### [Assignment]
Read the records and gather each line that includes "scene".

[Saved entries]
*** Block opens ***
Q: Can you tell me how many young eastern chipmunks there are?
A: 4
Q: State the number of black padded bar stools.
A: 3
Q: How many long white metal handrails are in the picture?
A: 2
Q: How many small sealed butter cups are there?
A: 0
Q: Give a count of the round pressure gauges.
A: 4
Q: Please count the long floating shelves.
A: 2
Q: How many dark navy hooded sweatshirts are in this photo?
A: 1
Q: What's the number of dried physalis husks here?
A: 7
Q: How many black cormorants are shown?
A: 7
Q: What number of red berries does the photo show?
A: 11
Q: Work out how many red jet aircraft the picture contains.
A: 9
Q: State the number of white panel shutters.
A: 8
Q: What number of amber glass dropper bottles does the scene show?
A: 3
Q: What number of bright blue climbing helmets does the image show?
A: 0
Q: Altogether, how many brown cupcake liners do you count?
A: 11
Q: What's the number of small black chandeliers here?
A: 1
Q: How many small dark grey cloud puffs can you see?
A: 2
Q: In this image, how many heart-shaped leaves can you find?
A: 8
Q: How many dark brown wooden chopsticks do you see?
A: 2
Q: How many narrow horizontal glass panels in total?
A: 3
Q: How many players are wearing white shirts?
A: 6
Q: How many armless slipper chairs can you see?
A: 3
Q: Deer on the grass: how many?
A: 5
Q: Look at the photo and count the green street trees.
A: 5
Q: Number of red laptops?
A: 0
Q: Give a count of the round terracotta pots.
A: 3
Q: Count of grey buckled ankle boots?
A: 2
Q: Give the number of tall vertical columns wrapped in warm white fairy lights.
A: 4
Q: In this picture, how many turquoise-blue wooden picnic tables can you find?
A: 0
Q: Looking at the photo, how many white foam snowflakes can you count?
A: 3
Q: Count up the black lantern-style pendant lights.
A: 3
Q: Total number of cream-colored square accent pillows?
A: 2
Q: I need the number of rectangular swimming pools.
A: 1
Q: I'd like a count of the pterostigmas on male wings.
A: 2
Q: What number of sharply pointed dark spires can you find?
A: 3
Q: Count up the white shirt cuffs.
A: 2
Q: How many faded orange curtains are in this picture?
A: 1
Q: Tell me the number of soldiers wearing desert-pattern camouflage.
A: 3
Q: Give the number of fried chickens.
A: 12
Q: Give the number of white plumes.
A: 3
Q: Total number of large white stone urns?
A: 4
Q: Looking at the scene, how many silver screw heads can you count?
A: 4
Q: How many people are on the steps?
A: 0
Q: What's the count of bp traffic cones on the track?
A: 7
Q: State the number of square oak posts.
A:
*** Block closes ***
### [Solution]
Q: What number of amber glass dropper bottles does the scene show?
Q: Looking at the scene, how many silver screw heads can you count?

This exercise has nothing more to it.